3. Romanización y conquista
Por romanización entendemos el proceso de conquista e imposición de los principios de
administración, cultura, organización social y autoridad militar a los pueblos que habitaban la Península por
parte de Roma. Fue un proceso largo e implacable que comenzó cuando los romanos derrotaron a los
cartagineses (hacia el 206 a. C.), y que no terminará, oficialmente, hasta el sometimiento de los pueblos
cántabros y astures en el 19 a. C.
A comienzos del siglo II a.C., concretamente en el año 197 a.C., los territorios conquistados por
Roma en la península ibérica se extendían por la costa oriental (Hispania citerior) y por la zona meridional y
regiones del interior (Hispania ulterior). Antes de retirarse de la Península, Escipión había organizado la
fundación de un enclave romano, concretamente en Itálica (cerca de Sevilla), que pronto actuaría como
centro de romanización.
Durante la primera mitad del siglo II a. C. el cónsul romano M. Porcio Catón trató de atraerse a la población
celtíbera y, posteriormente, T. Sempronio Graco se dio cuenta de que la única política posible era la de asimilación.

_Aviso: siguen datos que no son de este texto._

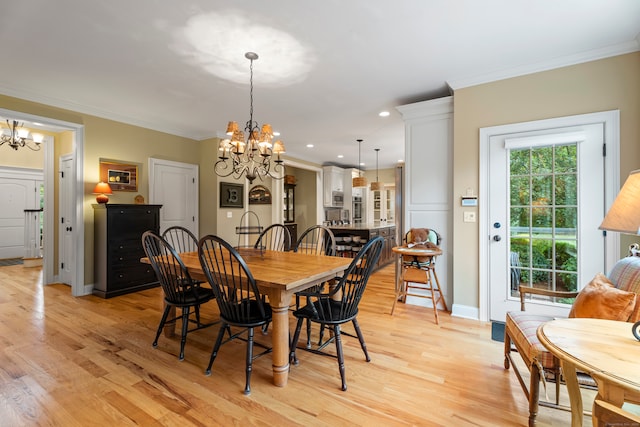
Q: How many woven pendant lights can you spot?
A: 2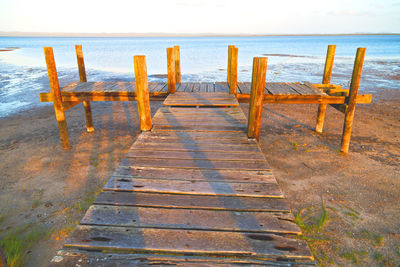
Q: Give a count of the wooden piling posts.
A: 10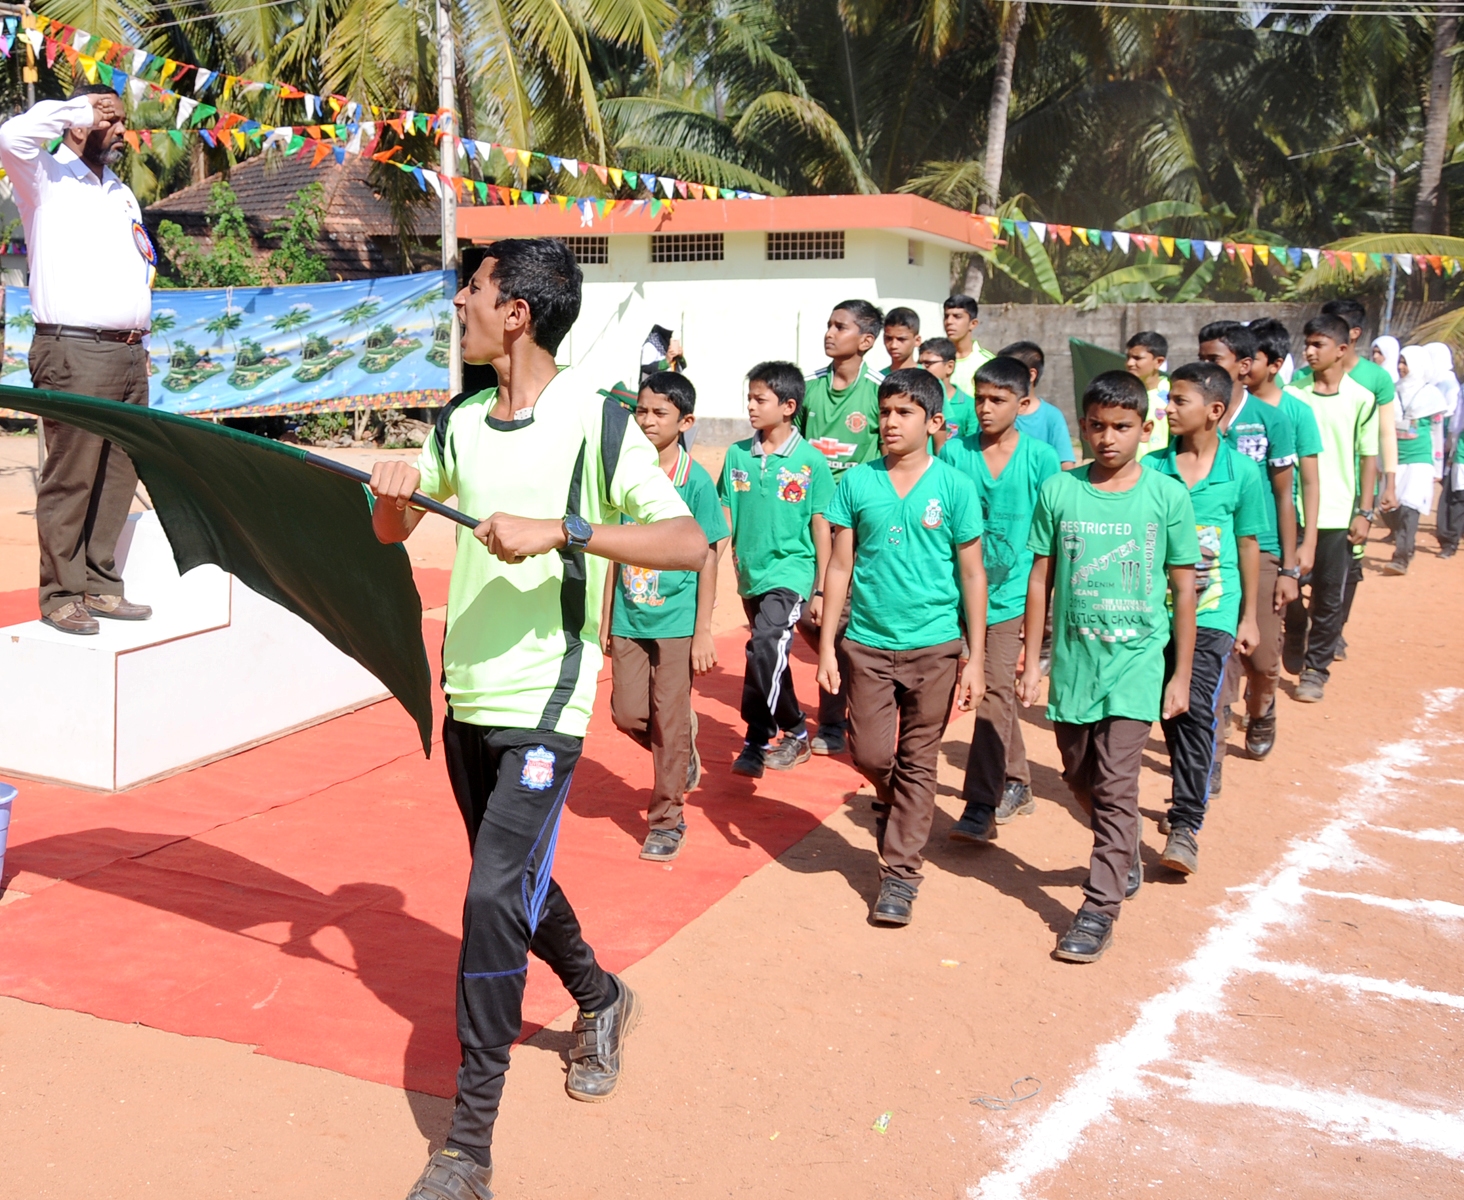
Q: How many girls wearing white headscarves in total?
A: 3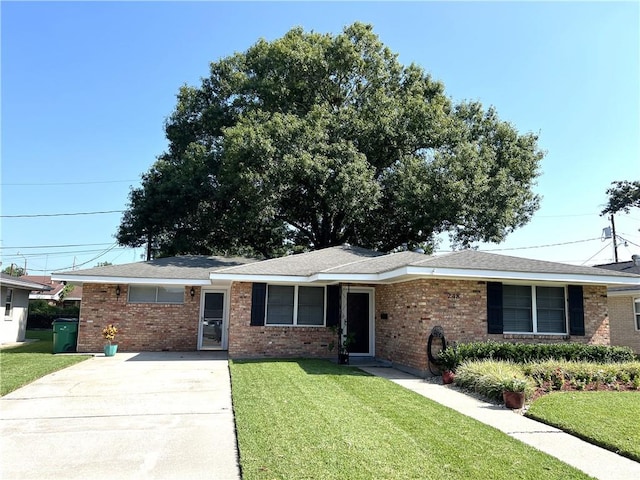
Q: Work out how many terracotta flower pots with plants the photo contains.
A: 2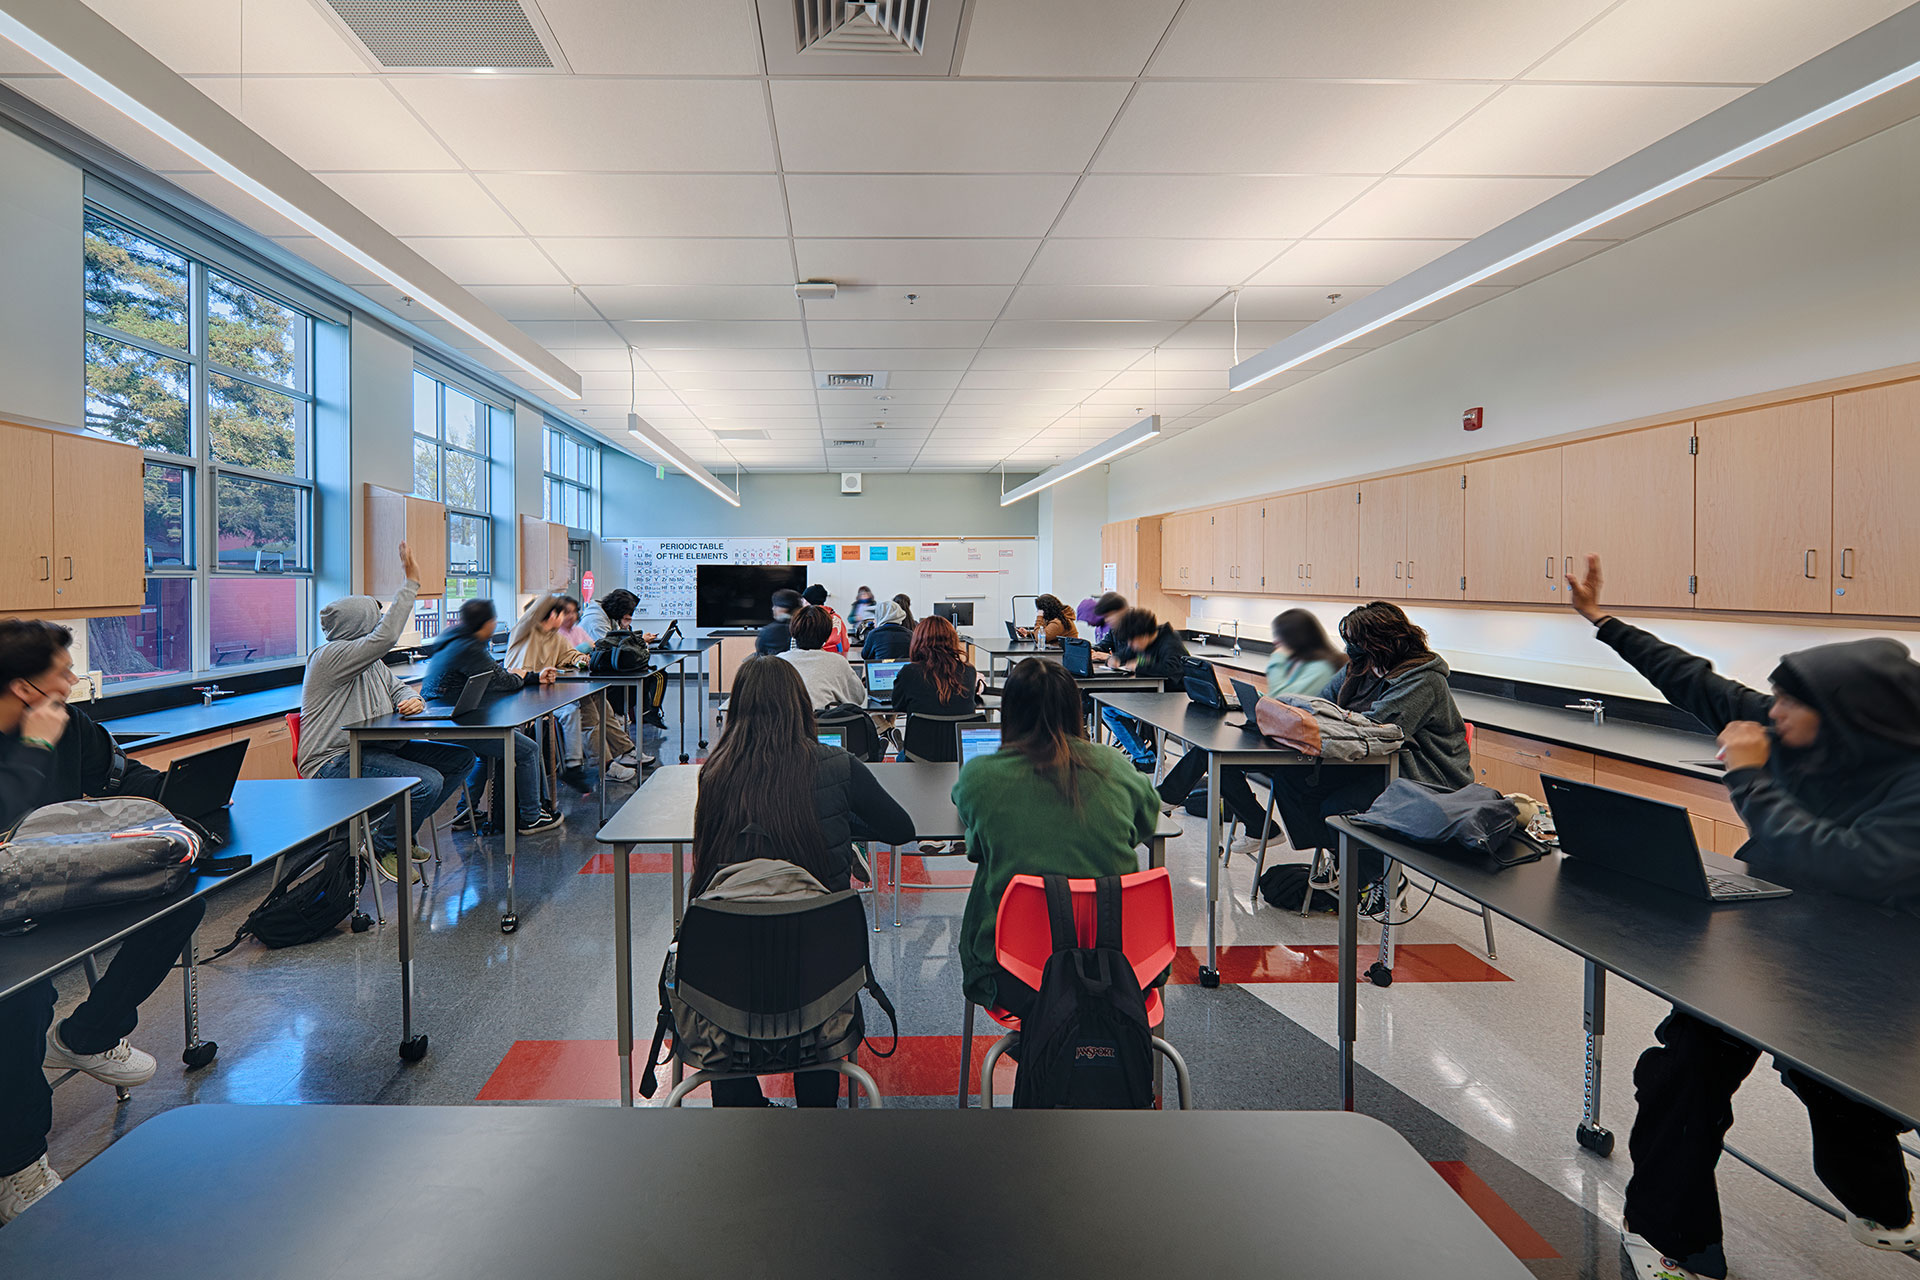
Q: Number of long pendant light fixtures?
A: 4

Para ello fundó una ciudad en el valle del Ebro. Además, se procuró atender a sus quejas sobre algunos gobernadores
codiciosos o crueles.
Con la conquista de Numancia se consolidó la presencia romana en la Meseta, y por esas mismas
fechas una expedición alcanzaba el territorio de la actual Galicia.
De una manera lenta pero imparable, las lenguas autóctonas (como el íbero) dieron paso al
predominio absoluto del latín como lengua de comunicación. Se han conservado, sin embargo, monedas
con doble nomenclatura para algunas ciudades.